Writer: Emme Enojado
Editors: Yoana Grigorova, Enzo Plaitano, Yasmine Sami
Vitamin B6 May Improve Dream Recall
Vitamin B6 is a water-soluble molecule that is involved in many vital body functions such as metabolism of glucose, synthesis of neurotransmitters, immune function, and hemoglobin formation. Adults usually only need around 1.3 mg of vitamin B6 per day, but one study led by Pfeiffer found that taking 240 mg of vitamin B6 before sleep can improve dream recall. The study also concluded that inability to recall dreams can be due to a lack of vitamin B6 in the diet. Ebben et al. (2002) also found that ingesting high doses of vitamin B6 can intensify emotions, color, vividness, and bizarreness of dreams. In this study, 12 participants were asked to take placebo, 100 mg of vitamin B6, and 200 mg of vitamin B6 for five days each with two days washout period between each condition. They found that when people took 100 mg of vitamin B6, their dream salience score was 30% higher than the placebo, and when 200 mg of vitamin B6 was taken, dream salience score was 50% higher. Thus, there seems to be a dose-dependent relationship between vitamin B6 and dream salience. But why does vitamin B6 have this effect? Ebben theorized that vitamin B6 helps synthesize serotonin, which represses REM sleep in the first few hours of sleep, and REM sleep is responsible for dreams that people can remember. As a result, in the last few hours of sleep, there is a REM sleep rebound in which there is a more significant amount of REM sleep with intensified dreaming, leading to higher dream salience. Another theory proposed by Goodenough (1991) was that vitamin B6 also causes a lot of sleep disturbance, leading to frequent wake-ups during sleep. This gives the brain a chance to convert the short-term memory of the dream into long-term memory.
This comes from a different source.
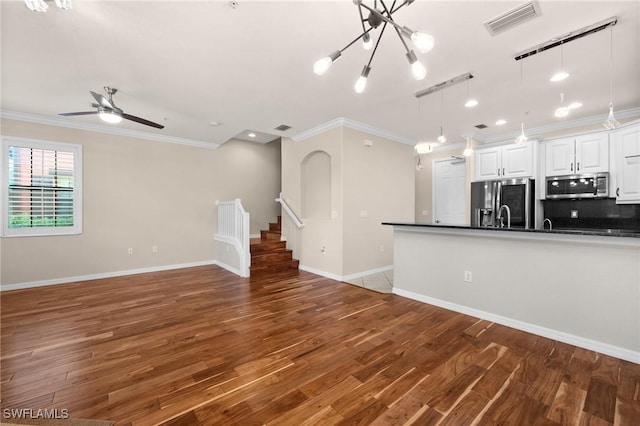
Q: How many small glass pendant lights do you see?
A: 6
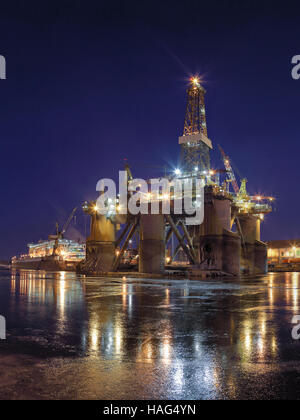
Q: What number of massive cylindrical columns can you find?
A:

However, one study by Aspy et al. (2018) suggested that vitamin B6 does not increase dream saliency, but only increases the amount of dream content that is recalled. This study used a larger sample size of 100 participants with around 30 people in each group: placebo, vitamin B6, and B complex. Dream recall frequency and dream count were not statistically significant between placebo and vitamin B6 groups; dream recall frequency examines how many people in the sample recall any dreams and dream count tests how many dreams people remember. However, when using the Dream Quantity measure to test significant differences, the vitamin B6 group demonstrated a more significant dream content of 64.1% compared to the placebo group. They also found that vitamin B6 did not have any significant effects on sleep disturbance, sleep quality, or tiredness after waking, discounting Goodenough’s theory. On the other hand, the B complex group did show a significant decrease in sleep quality and increase in tiredness after waking, despite ingesting the same amount of vitamin B6. This indicates that one of the vitamin B counters the effects of vitamin B6; Aspy suggests that it is vitamin B1. This study seems to undermine the effects of vitamin B6 in dream salience and recall; however, there is a limitation to these findings due to the way the study was conducted. Aspy et al. (2018) used different participants in each conditional group, while Ebben et al. (2002) used the same participants in each conditional group. As a result, Ebben’s study can account for the subjective individual differences, and measure the differences more objectively. Nevertheless, Aspy did use a bigger sample size, which may make his data more reliable.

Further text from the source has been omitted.